부산대학교 도서관

We present here computer modeling efforts to describe the time-dependent pressurization and gas-phase mole fractions inside sealed canisters containing actinide materials packaged with small (0.12 - 0.5 wt. %) amounts of water. The model is run using Chemkin software, and the chemical reaction mechanism includes gas generation due to radiolysis of adsorbed water, interfacial chemical reactions, and adsorption/desorption kinetics of water on PuO2 materials. The ultimate goal is to provide a verifiable computer model that can be used to predict problematic gas generation in storage forms and assure design criteria for short-term storage and transportation of less than well-characterized (with respect to gas generation) material classes.

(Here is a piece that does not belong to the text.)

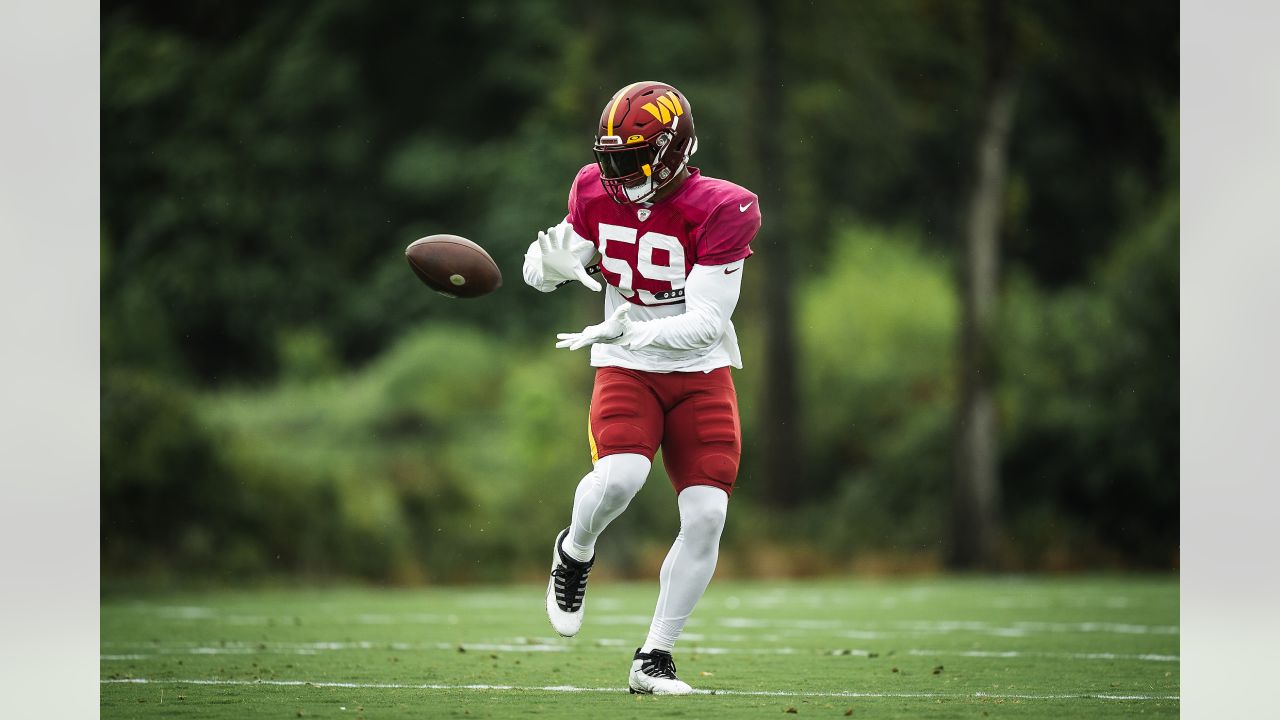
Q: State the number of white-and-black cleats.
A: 2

Our initial efforts are intended to assess pressurization and gas-phase mole fractions using well-defined 3013 container test cases. We have modeled gas generation on PuO2 with water loading up to 0.5 wt. %, at 300 and 525 K, for time frames of 3 years. Estimates of the initial H2 generation rates were determined using RadCalc and employed in the Chemkin model to assess time- and coverage-dependent system behavior. Results indicate that canister pressurization due to radiolysis is a relatively slow process, with pressure increases at 300 K of approximately 1.5 atm. for 5000 g of PuO2 packaged with 0.5 wt. % water. At higher temperatures (> 400 K), desorption of water into the gas phase largely dictates pressurization and the gas-phase mole fractions. These modeling efforts provide a predictive capability for potential gas generation behavior that when augmented and validated by surveillance information will provide a technical basis for safe storage and transportation.